* _Exercise_: Find the string "many" in the material. Copy every line that has it.

* _Excerpted data_:
# # # #

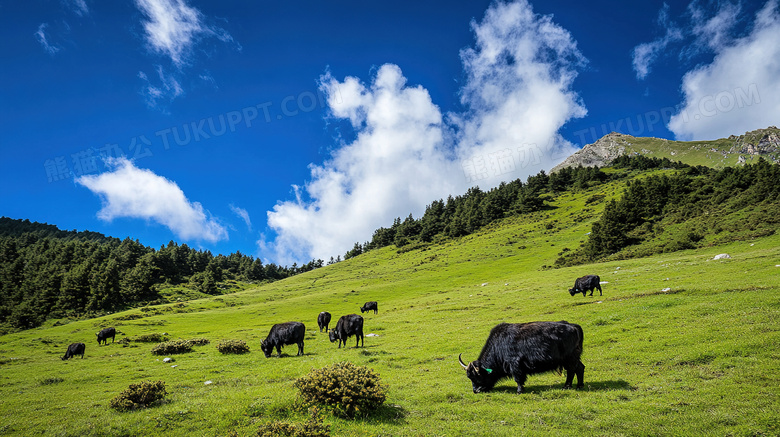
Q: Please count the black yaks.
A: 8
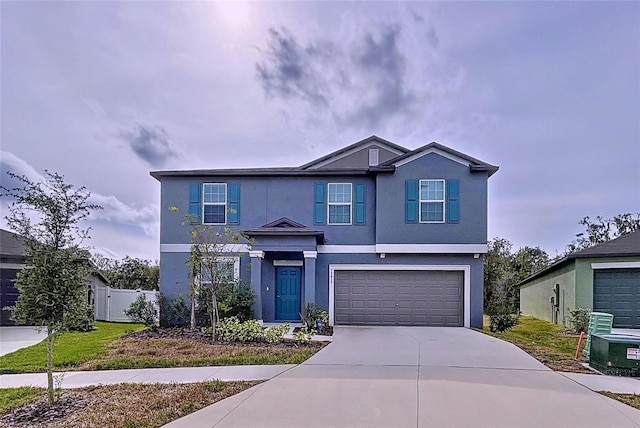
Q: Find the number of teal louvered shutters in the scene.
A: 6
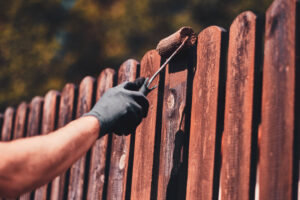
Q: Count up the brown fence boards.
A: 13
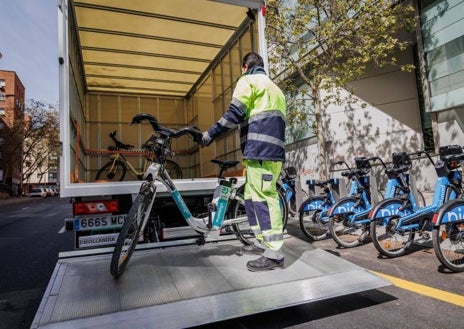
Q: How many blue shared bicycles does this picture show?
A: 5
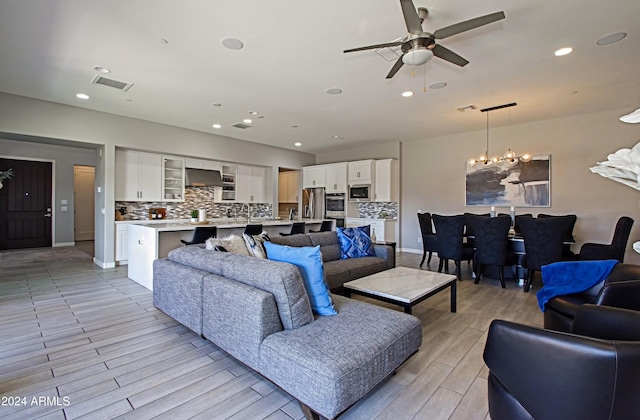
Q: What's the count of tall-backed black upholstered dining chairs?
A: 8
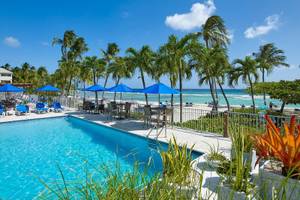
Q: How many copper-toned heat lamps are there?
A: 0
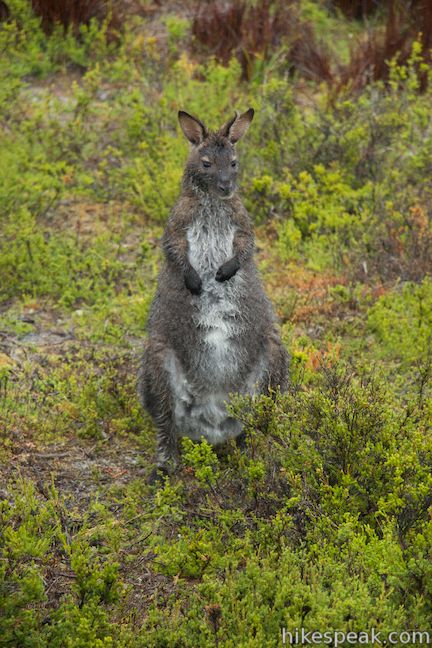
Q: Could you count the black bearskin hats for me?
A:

# # # #

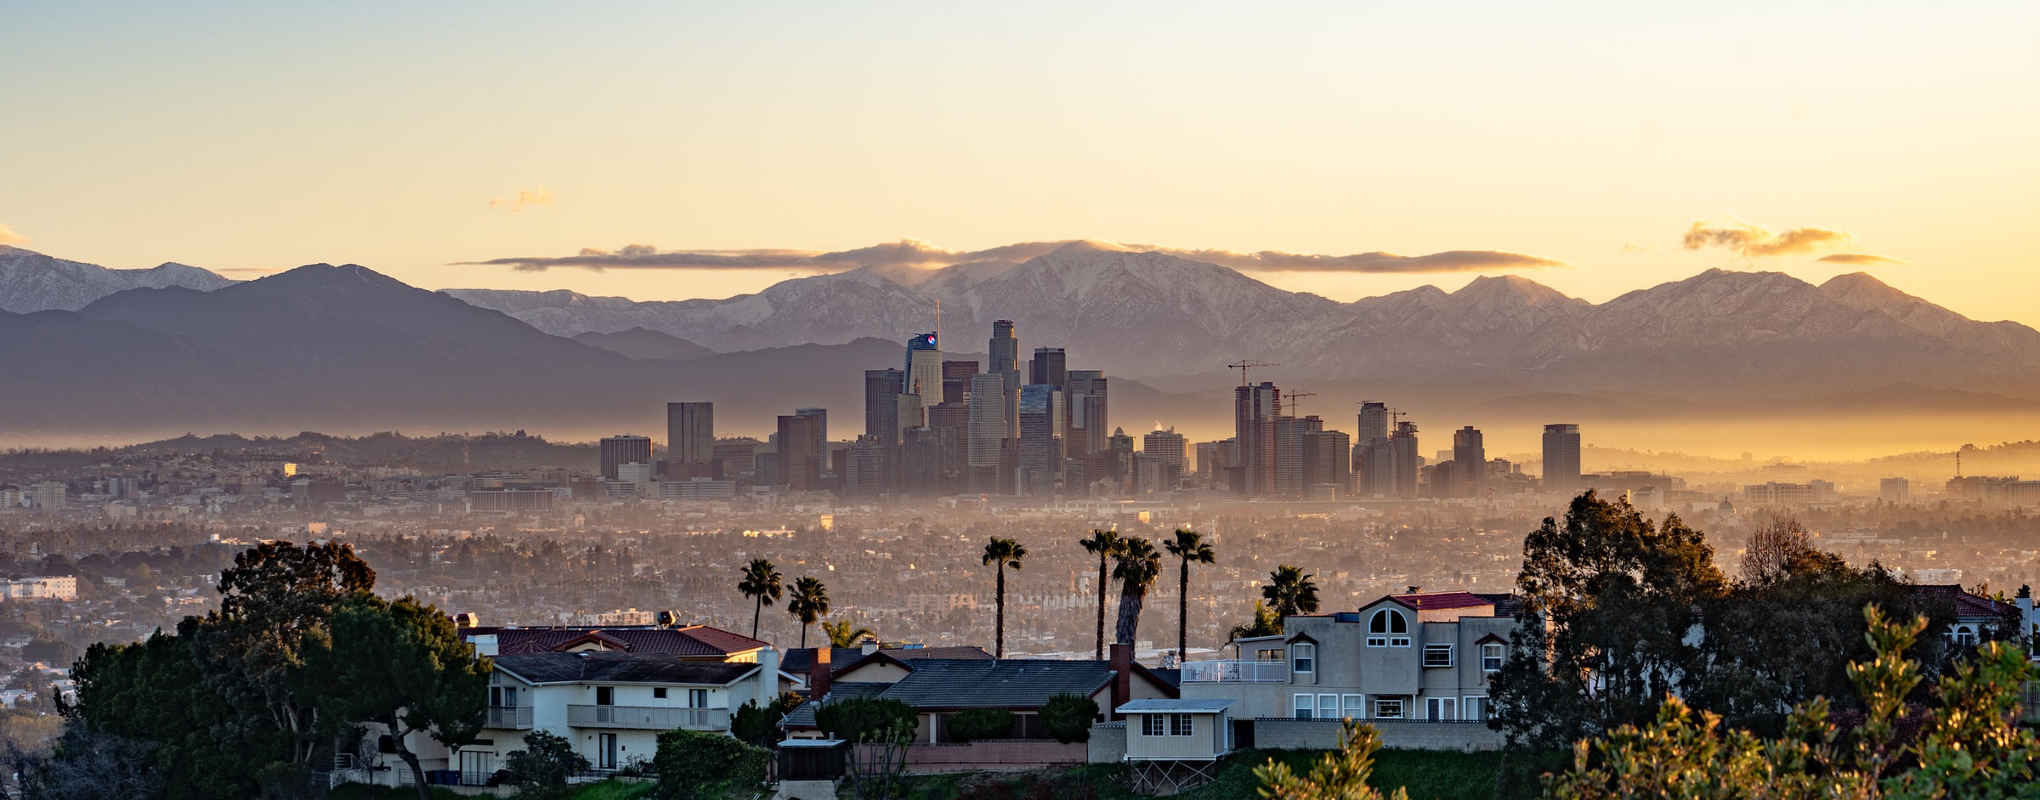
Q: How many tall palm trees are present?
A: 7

# # # #

* _Expected output_:
Q: How many blue shared bicycles does this picture show?
Q: How many copper-toned heat lamps are there?
Q: How many tall palm trees are present?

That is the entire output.